Tarde de toros. Aquí estamos de
nuevo. El invierno es un recuerdo. El abrigo de paño de lana ya cuelga hasta el
año que viene en el armario ropero. Le hemos cosido un botón. Percha de madera
con la forma de los hombros, grises espiguillas, se balancea un poco al
colgarlo, hasta quedar inmóvil rodeado de bastones, cajas de sombreros y de
guantes, botas altas, zapatos con hormas de madera de cedro. Todo queda en
silencio al cerrar la puerta. Y en este día, aniversario de la proclamación de
la segunda república de tan infausta memoria, el aire es abrasador y el público
de los tendidos, cubatero y zafio, nos parece más municipal y espeso que nunca.
Eso le pasa por agarrao…
Calle
hombre. Pero esto son los toros. Ruedo y tendidos, tendidos y ruedo. El
espectáculo es a la vez uno y doble, y no sigamos por ahí. Saltan a la vista
los tres gordos. Tres gracias masculinas, modernos por el atuendo apretado y
sintético, clásicos por el volumen y la desbordante carnalidad, panzas sujetas
sobre las rodillas. Se disculpan por apretar al personal, usted perdone
caballero es que estamos algo fuertes, y bromeando dicen que la próxima vez comprarán
dos o tres entradas más, para estar más anchos. Se cruzan en el aire las
volutas azules de los primeros habanos de la temporada con los pájaros -¿vencejos,
gorriones?- que salen disparados desde un lugar inexistente hacia los medios,
como catapultados por los espectadores. Mientras el Aficionado (si, con
mayúscula) no pierde detalle de la lidia de Chacón a sus dos toros, o de las
tres tandas de Robleño a su segundo, del tercio de varas que protagoniza el
sexto empleándose bien, a mi izquierda comenta el vecino que esto es una
zarzuela en directo. El ganado está como en el fiel de la balanza, sabe usted,
nos tiene en ascuas, con cada toro que pisa la arena no sabemos si caerá del
lado de la casta y la fuerza o de la flojedad y bobería. Y no puede faltar la
tiorra. No es la única mujer claro. Hay muchas y de toda condición. Pero ella,
la tiorra, se hace notar por sus aspavientos, su descaro, su condición revenida
y aviesa, sus ademanes desvergonzados, su aspecto feroz y brutal.

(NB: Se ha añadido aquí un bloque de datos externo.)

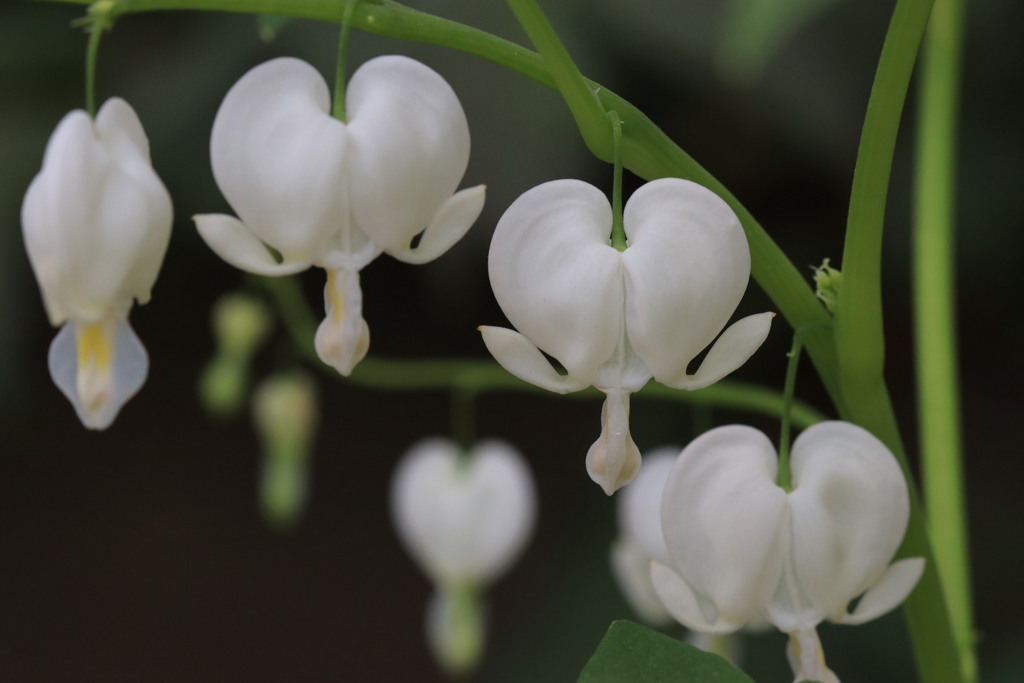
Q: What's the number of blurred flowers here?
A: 4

Confidencialmente, y mirando hacia ella de reojo, me dice el mismo vecino: ahí
tiene usted arrobas de martirio e infelicidad para el incauto que caiga bajo su
imperio. ¡Antes tirarse al ruedo con Miuras que ahorcarse de esa manera! Impresionados
por la sentencia que nos deja helados y pensativos, hacemos por perder de vista
a la energúmena. ¡Luego hay gente que se aburre en los toros! ¡Gente pa tó!